__What to do__
Here are records with pictures in them. Copy all of them exactly and leave the pictures out.

__Material for the task__
============

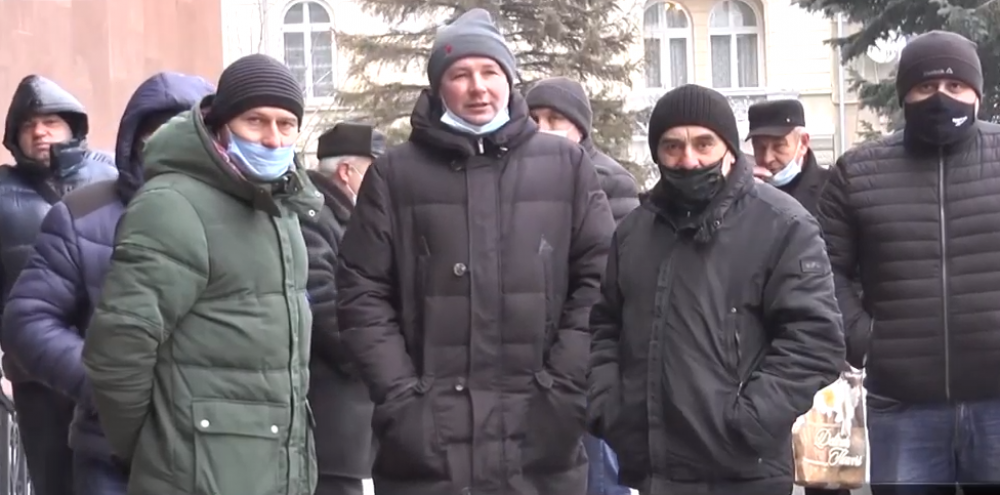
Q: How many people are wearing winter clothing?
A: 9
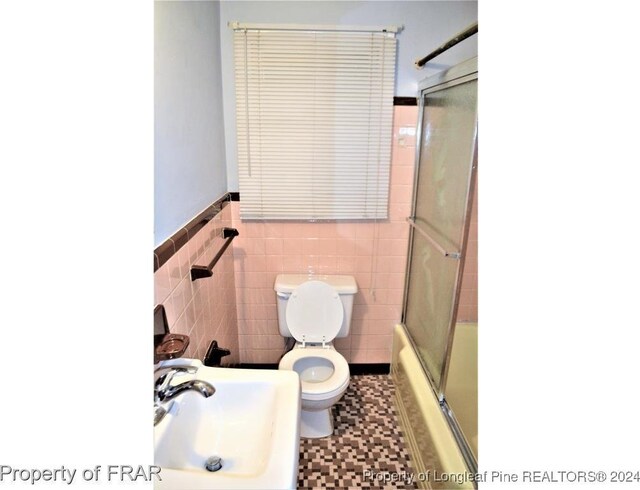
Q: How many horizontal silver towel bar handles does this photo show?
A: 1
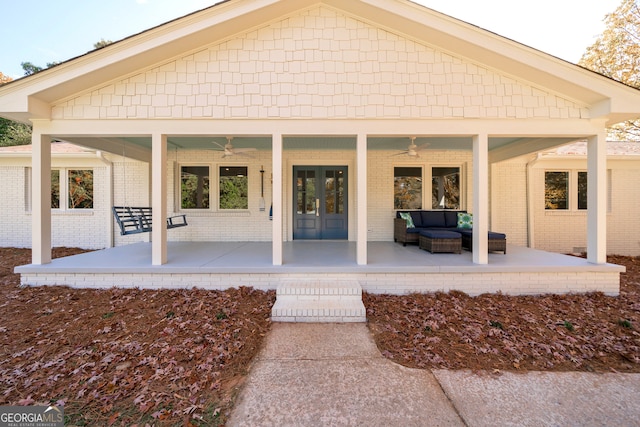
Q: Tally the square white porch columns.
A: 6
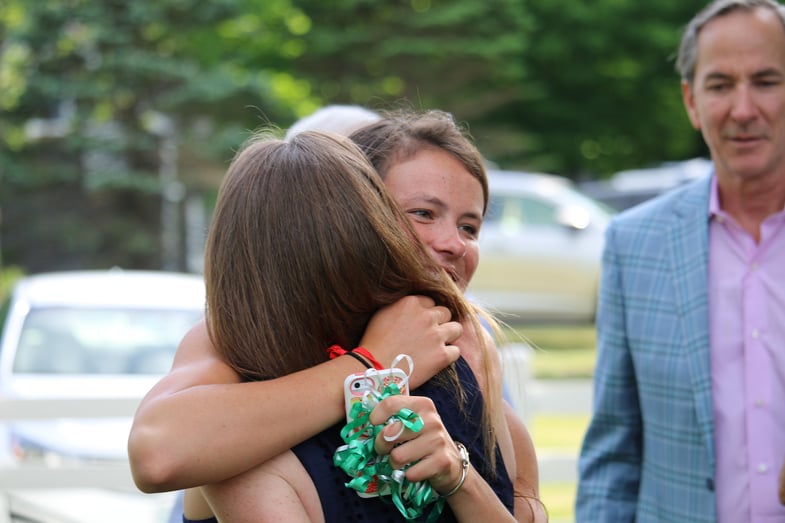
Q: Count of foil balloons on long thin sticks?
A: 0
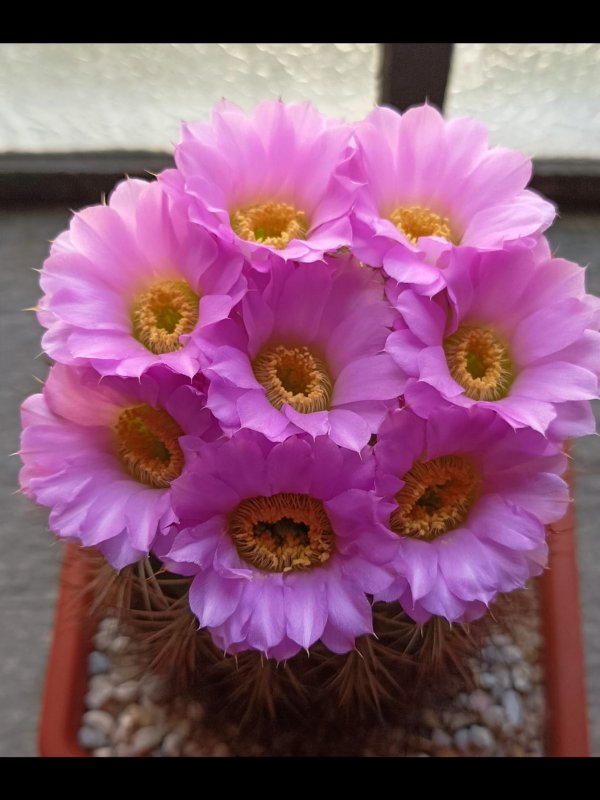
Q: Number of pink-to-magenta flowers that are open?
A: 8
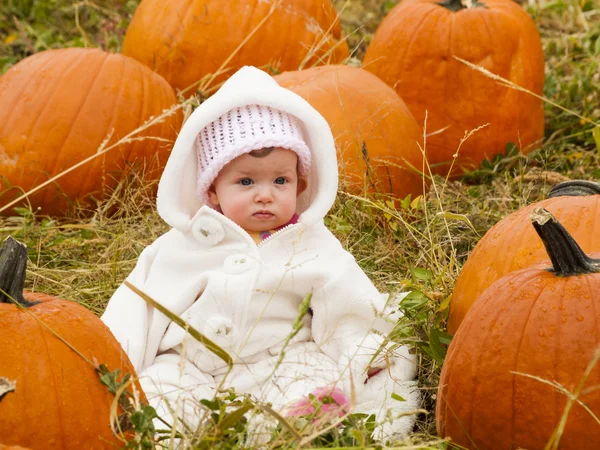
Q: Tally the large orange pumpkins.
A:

============

__Exercise response__
Q: How many people are wearing winter clothing?
A: 9
Q: How many horizontal silver towel bar handles does this photo show?
A: 1
Q: Tally the square white porch columns.
A: 6
Q: Count of foil balloons on long thin sticks?
A: 0
Q: Number of pink-to-magenta flowers that are open?
A: 8
Q: Tally the large orange pumpkins.
A:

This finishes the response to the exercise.